#### Study material
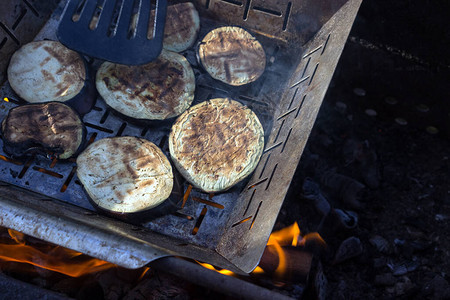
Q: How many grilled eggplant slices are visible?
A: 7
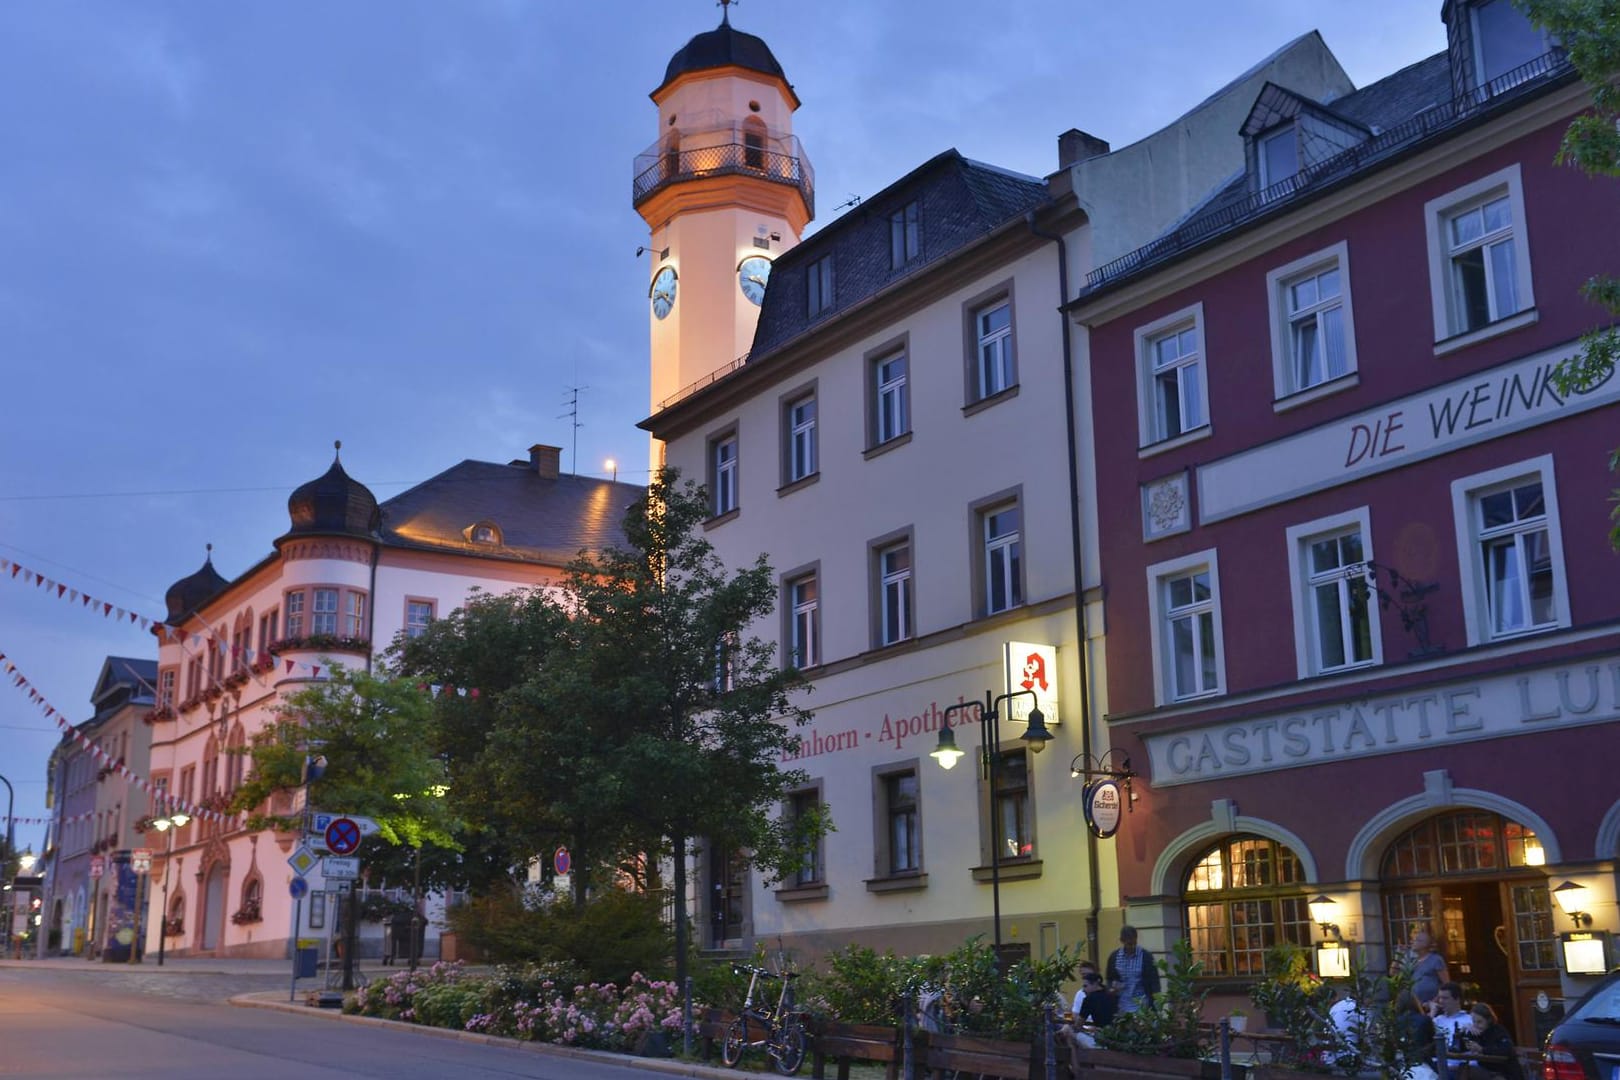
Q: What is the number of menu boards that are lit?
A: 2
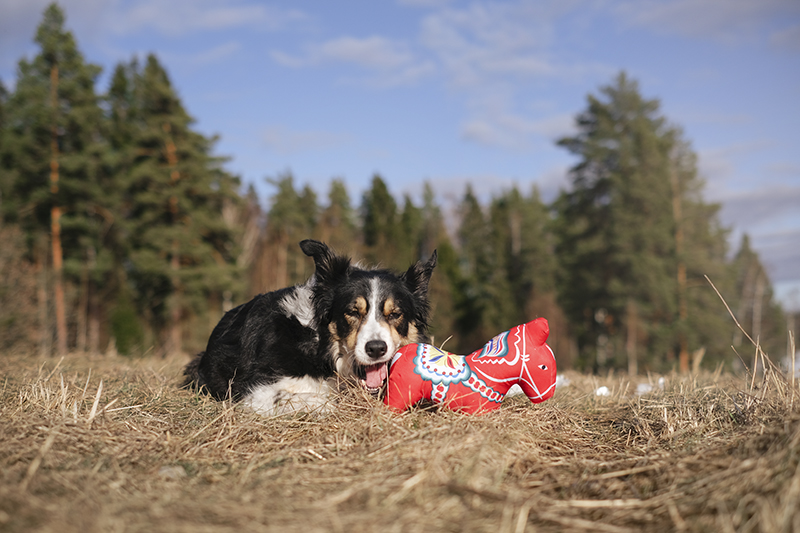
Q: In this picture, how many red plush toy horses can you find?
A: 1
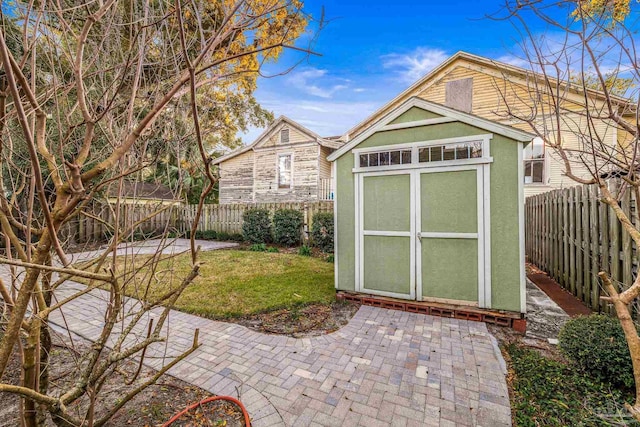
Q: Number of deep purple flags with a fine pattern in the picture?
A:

==

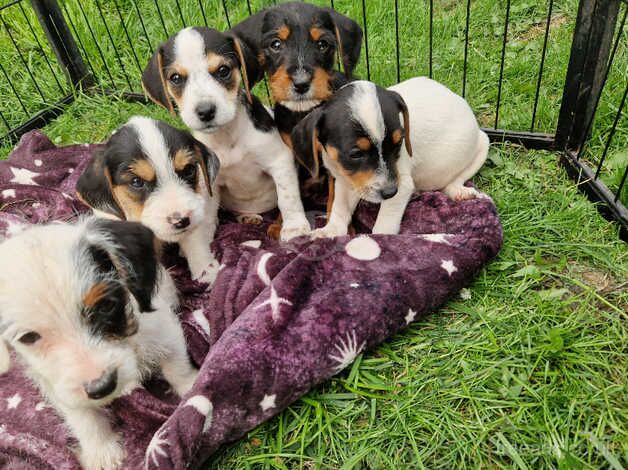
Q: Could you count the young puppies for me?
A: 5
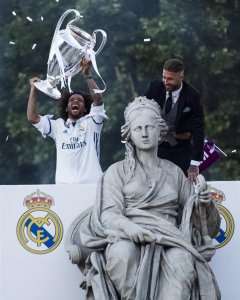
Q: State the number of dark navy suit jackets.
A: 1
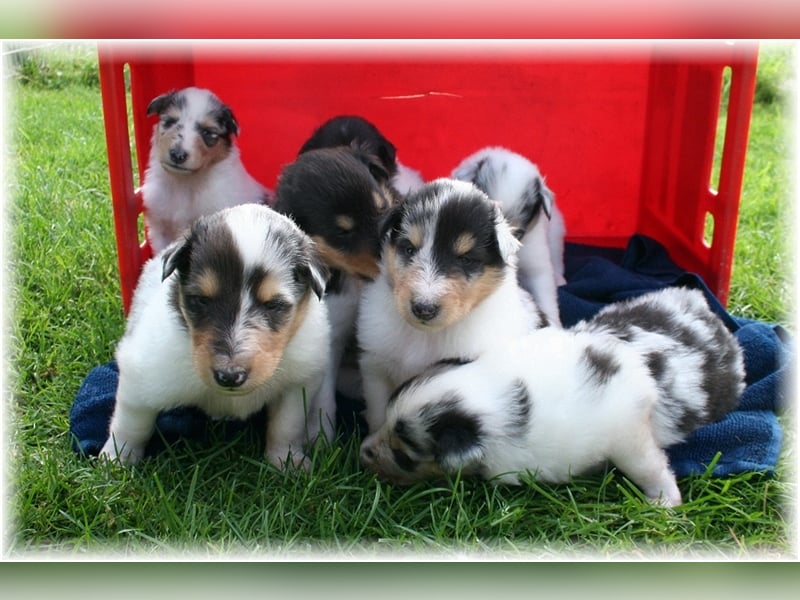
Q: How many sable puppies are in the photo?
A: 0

...

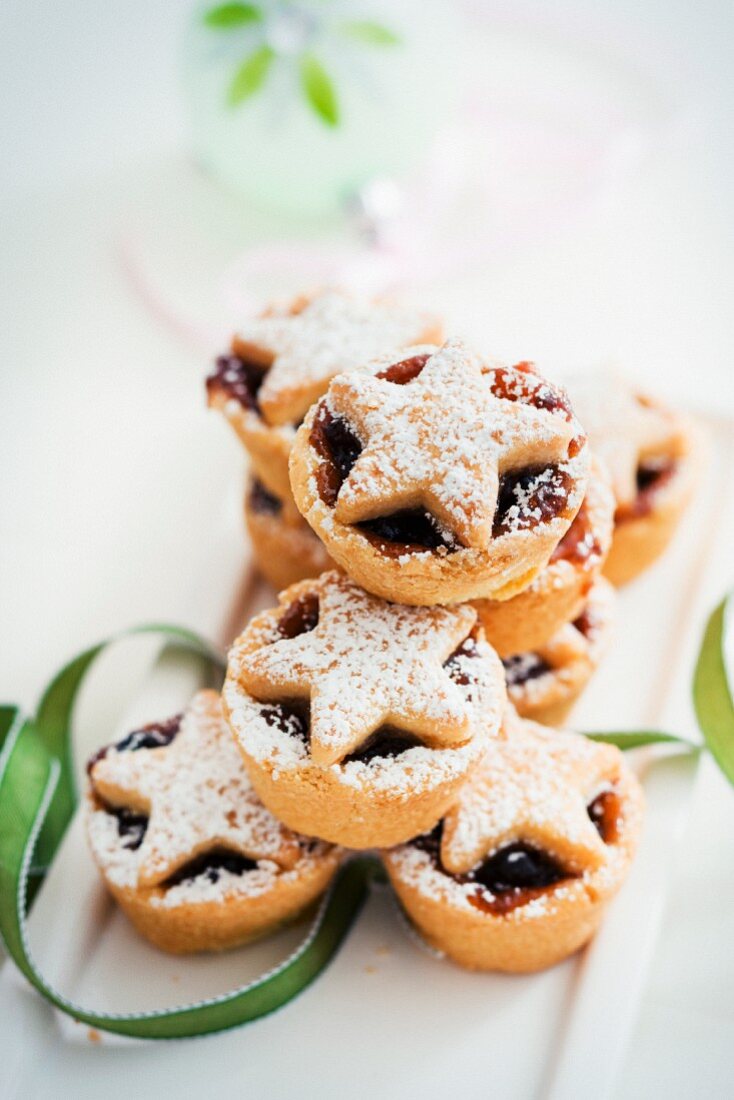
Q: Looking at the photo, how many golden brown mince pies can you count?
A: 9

#### Task instructions
Return a copy of each line in the entries that carries the string "many".

#### Answer to the exercise
Q: How many grilled eggplant slices are visible?
Q: In this picture, how many red plush toy horses can you find?
Q: How many sable puppies are in the photo?
Q: Looking at the photo, how many golden brown mince pies can you count?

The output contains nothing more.